#### [Task requirements]
Among the entries below, find the lines with the word "number" and copy them.

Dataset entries
>>>

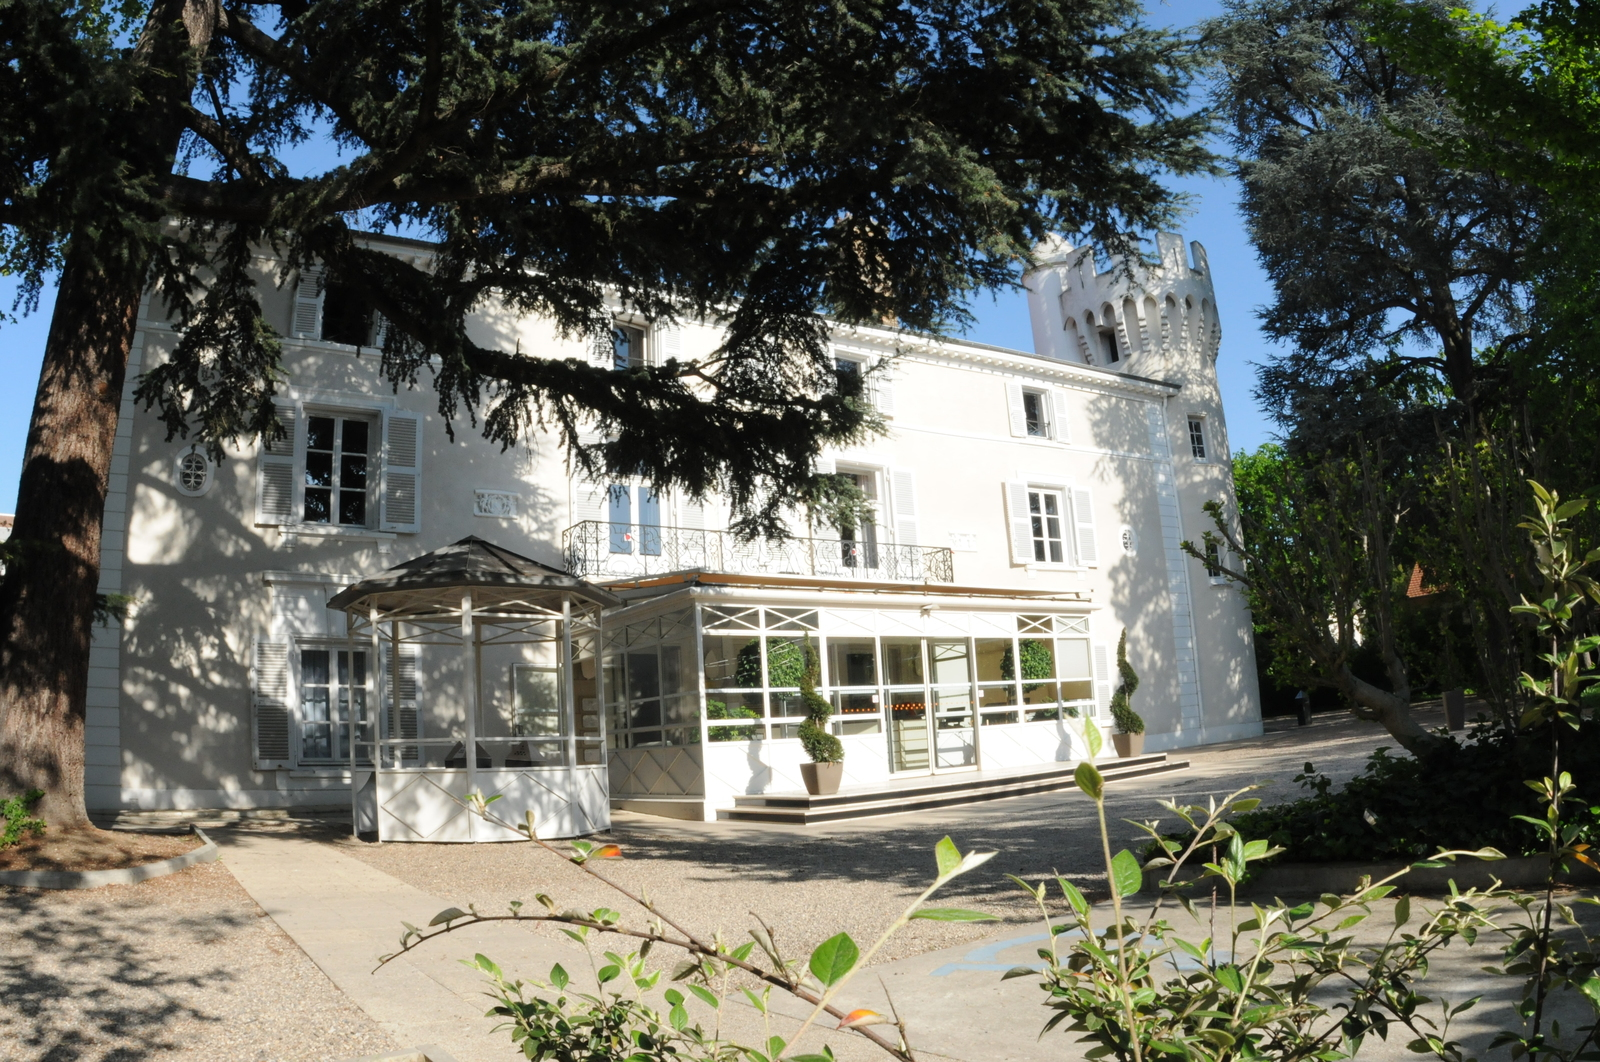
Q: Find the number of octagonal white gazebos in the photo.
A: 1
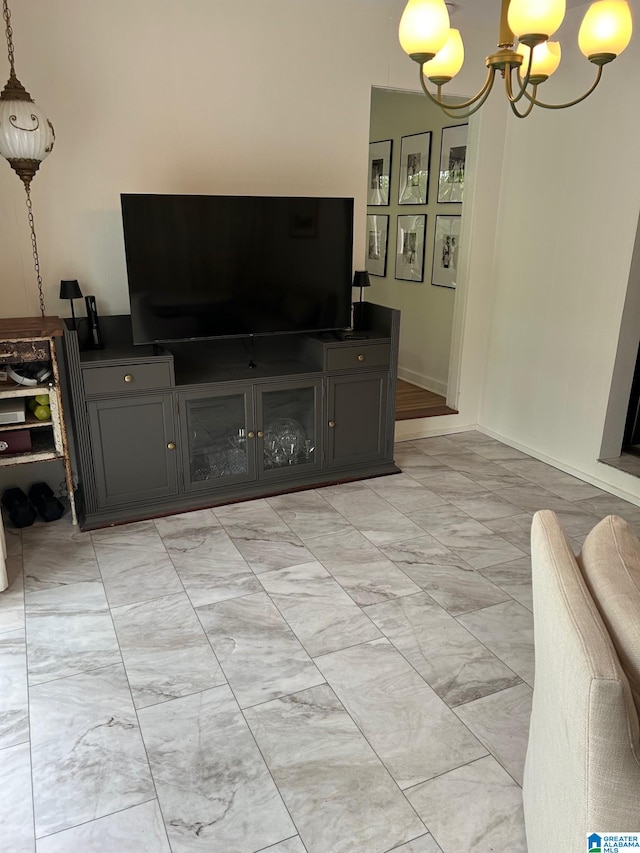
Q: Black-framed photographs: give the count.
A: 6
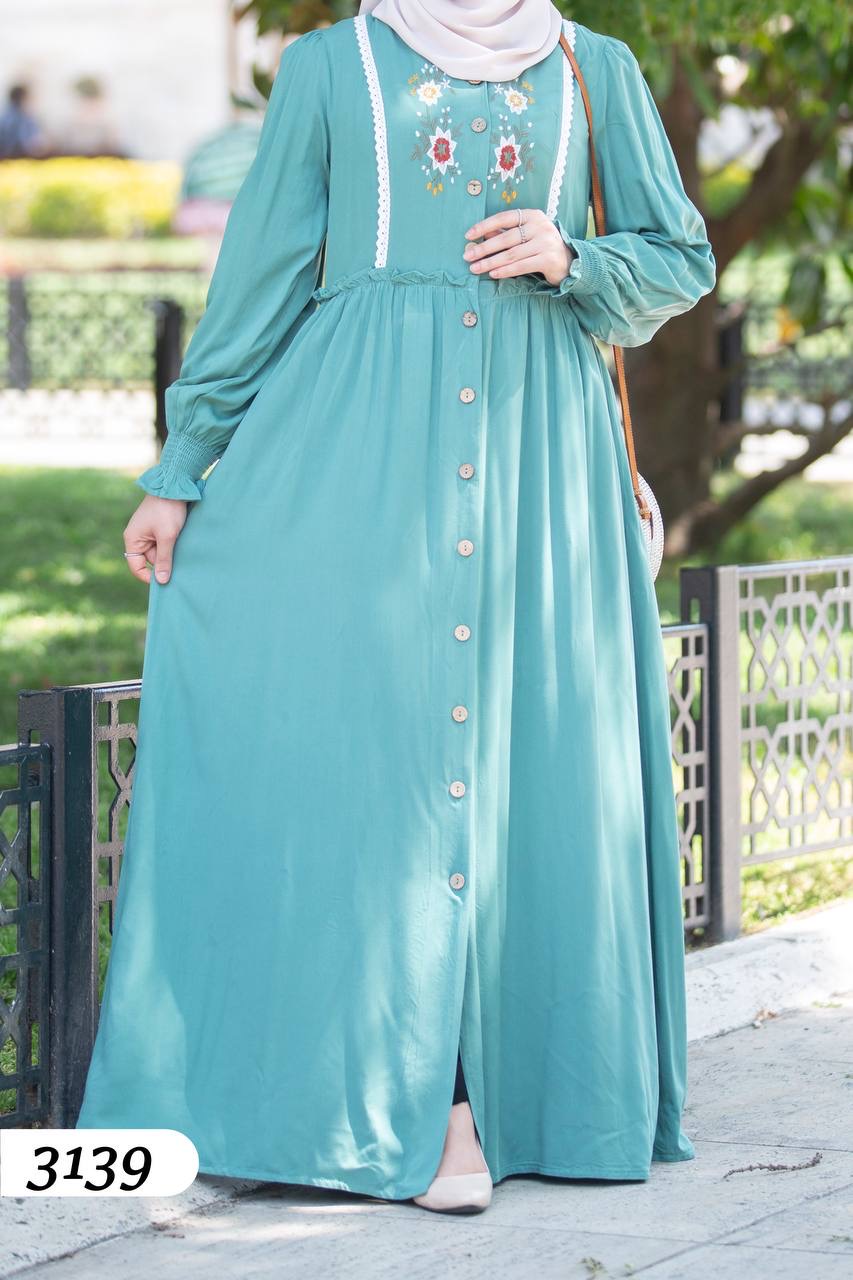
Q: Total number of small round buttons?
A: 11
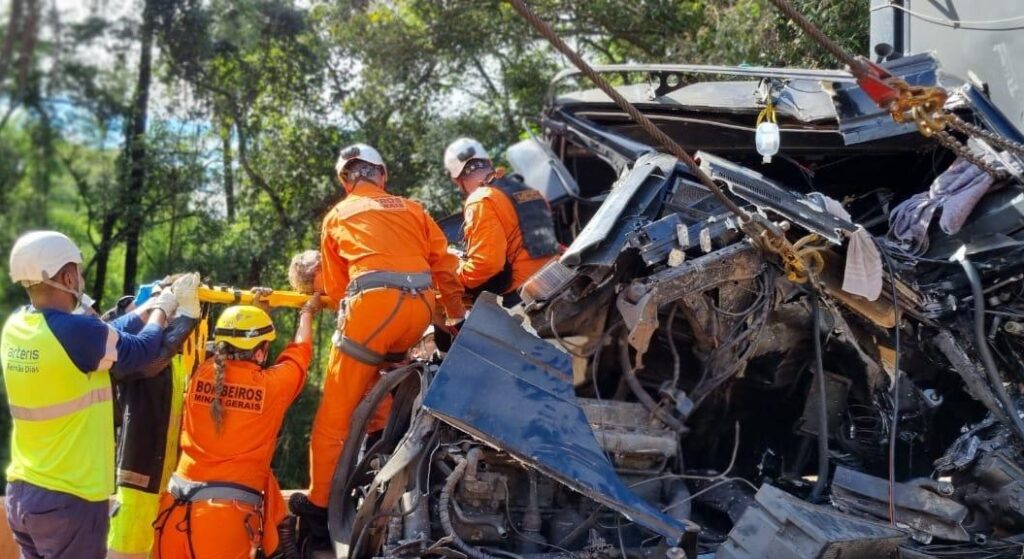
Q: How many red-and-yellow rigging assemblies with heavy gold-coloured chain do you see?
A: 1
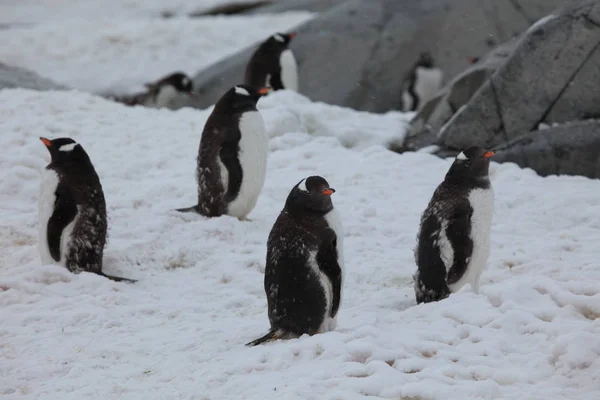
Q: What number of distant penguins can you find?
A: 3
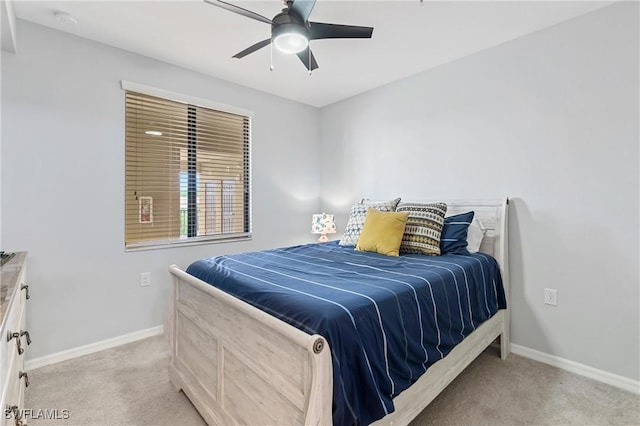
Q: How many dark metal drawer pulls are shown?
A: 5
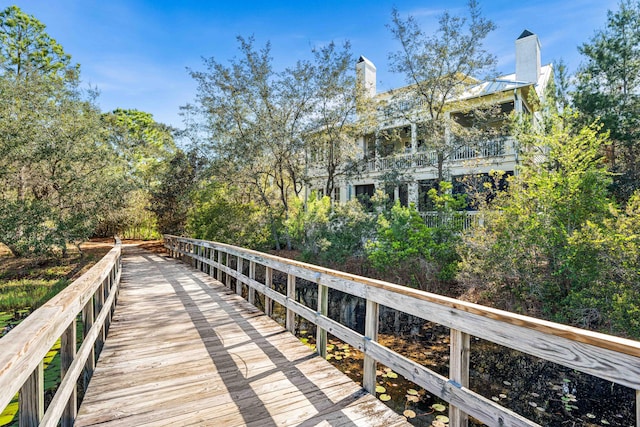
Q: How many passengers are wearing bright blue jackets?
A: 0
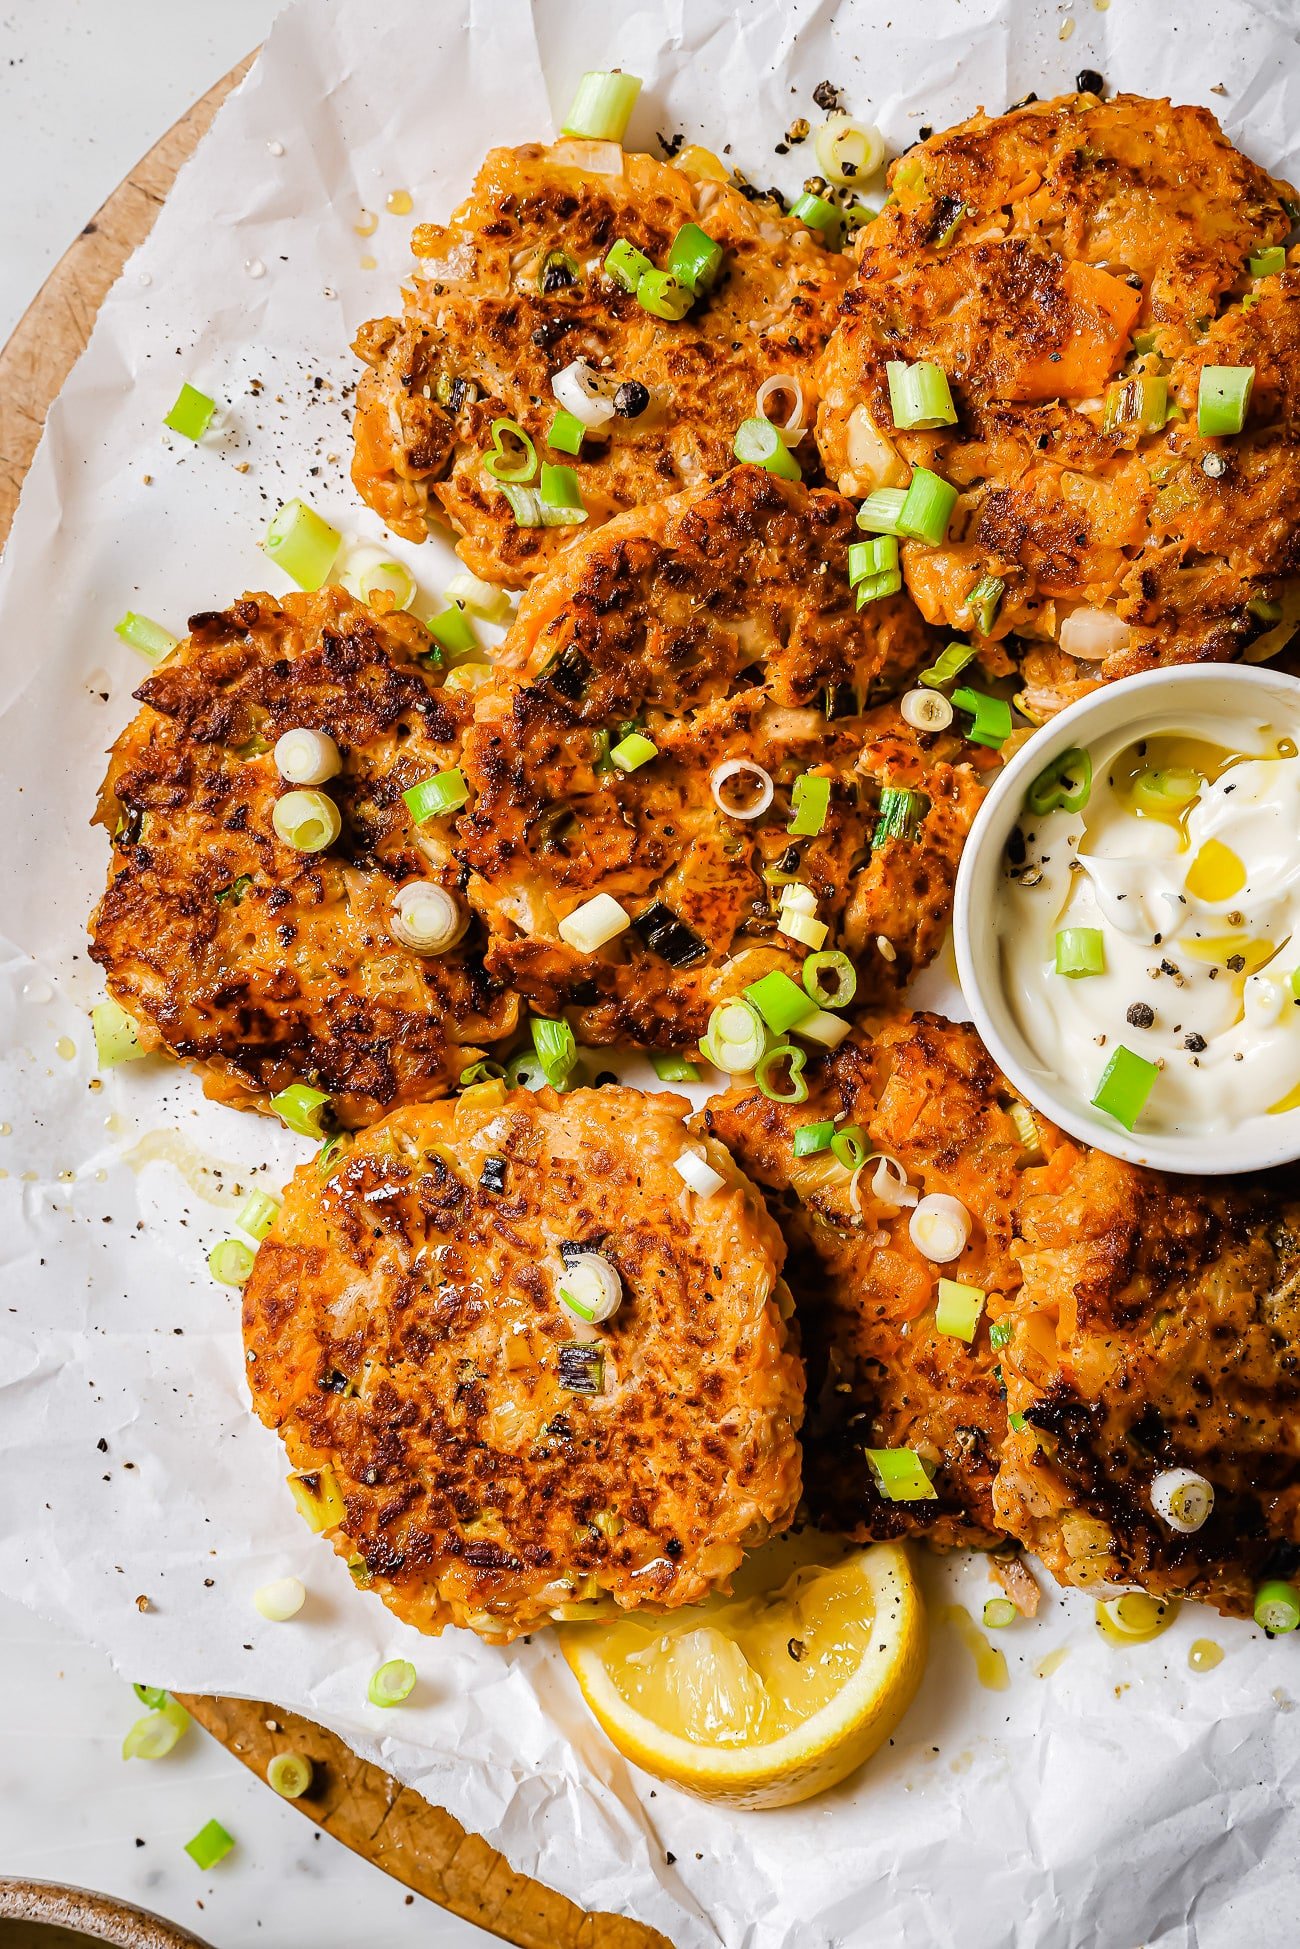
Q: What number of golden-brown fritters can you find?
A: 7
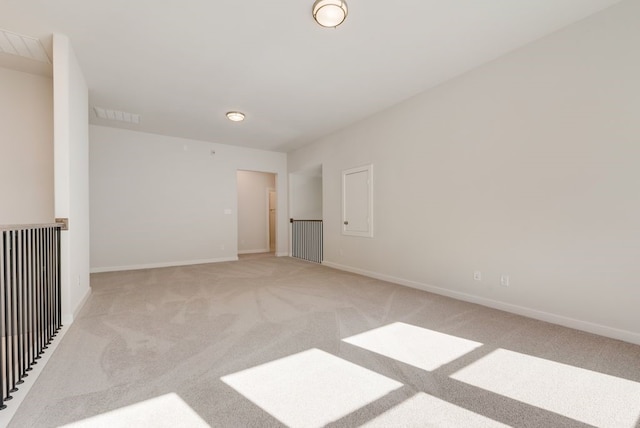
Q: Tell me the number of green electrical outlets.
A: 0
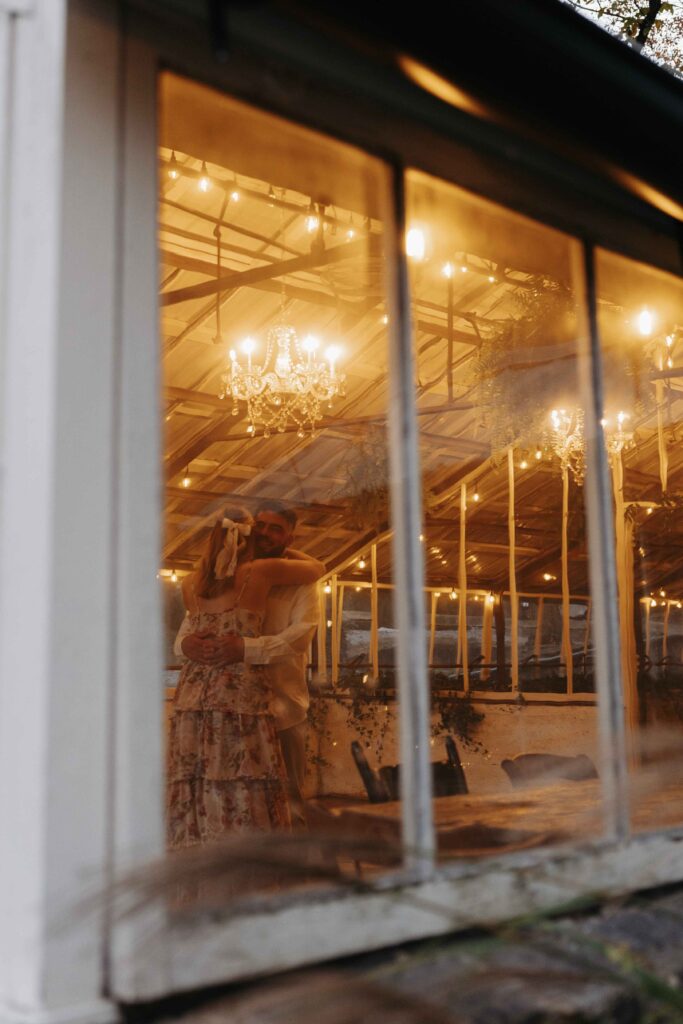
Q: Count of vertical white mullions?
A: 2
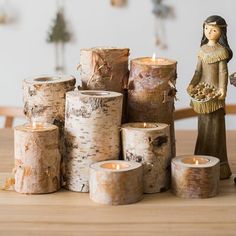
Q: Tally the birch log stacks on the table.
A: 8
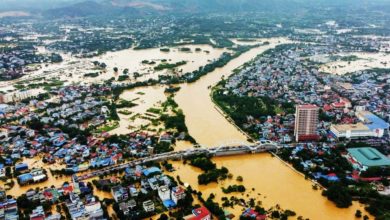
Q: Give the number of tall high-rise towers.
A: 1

<<<

#### [Finished exercise]
Q: Find the number of octagonal white gazebos in the photo.
Q: Total number of small round buttons?
Q: What number of distant penguins can you find?
Q: What number of golden-brown fritters can you find?
Q: Tell me the number of green electrical outlets.
Q: Give the number of tall high-rise towers.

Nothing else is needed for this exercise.